Dataset excerpts:
########################################
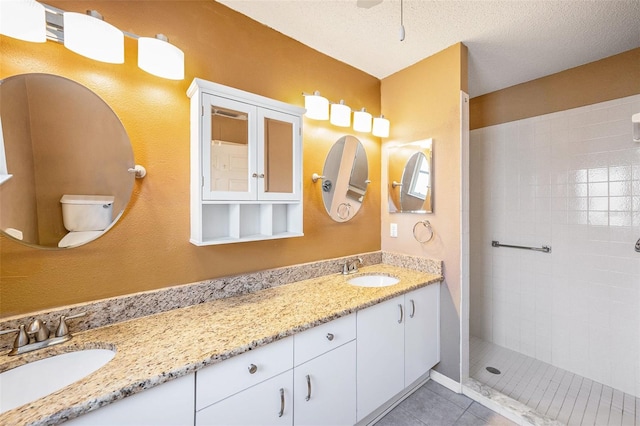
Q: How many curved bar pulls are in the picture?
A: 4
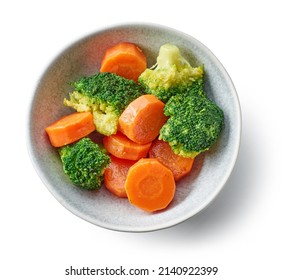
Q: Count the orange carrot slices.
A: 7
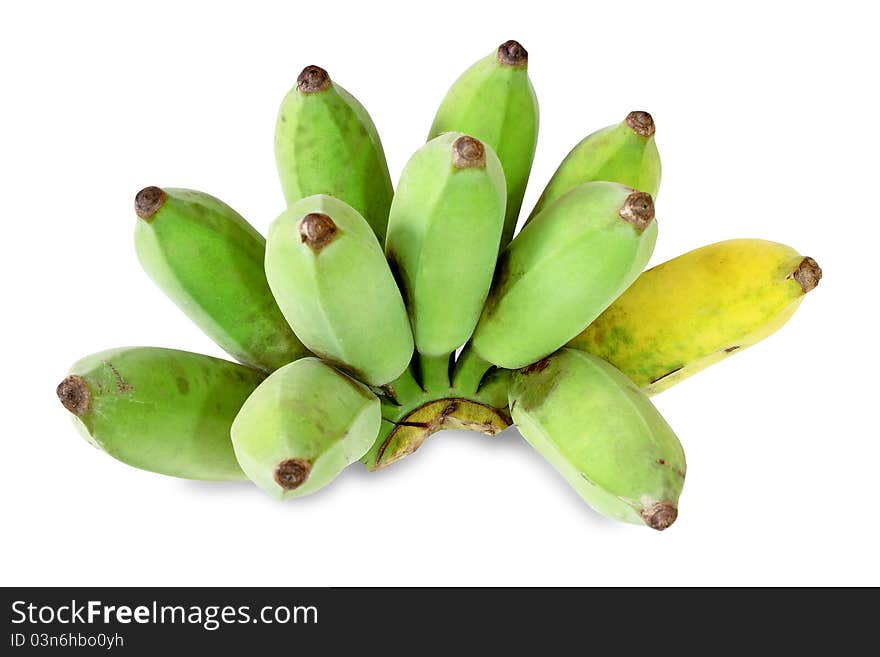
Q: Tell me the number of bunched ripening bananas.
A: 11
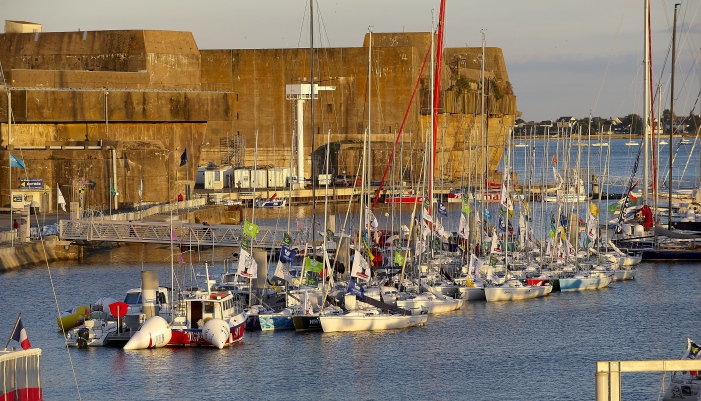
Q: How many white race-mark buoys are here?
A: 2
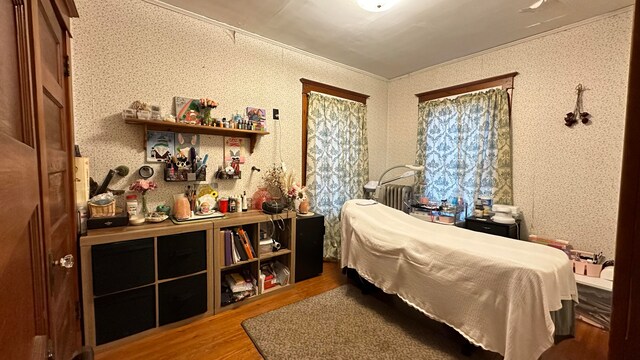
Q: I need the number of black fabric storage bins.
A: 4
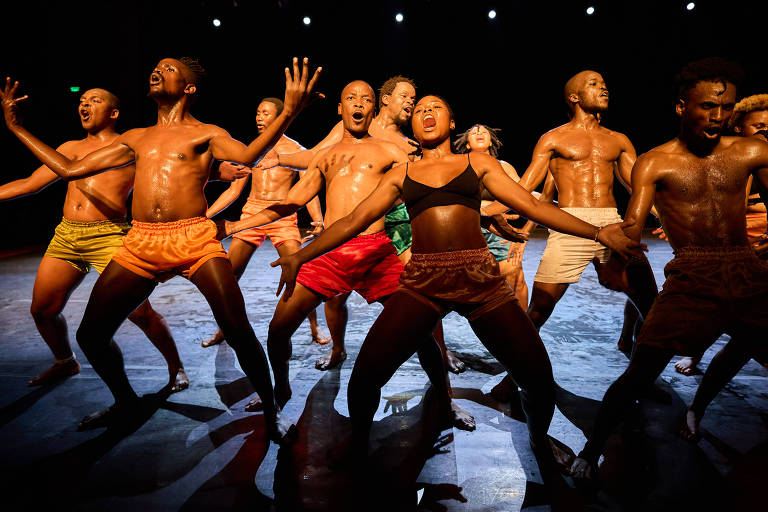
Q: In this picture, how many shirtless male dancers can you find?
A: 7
########################################
Pull every line containing "picture" out of the data above.

Q: How many curved bar pulls are in the picture?
Q: In this picture, how many shirtless male dancers can you find?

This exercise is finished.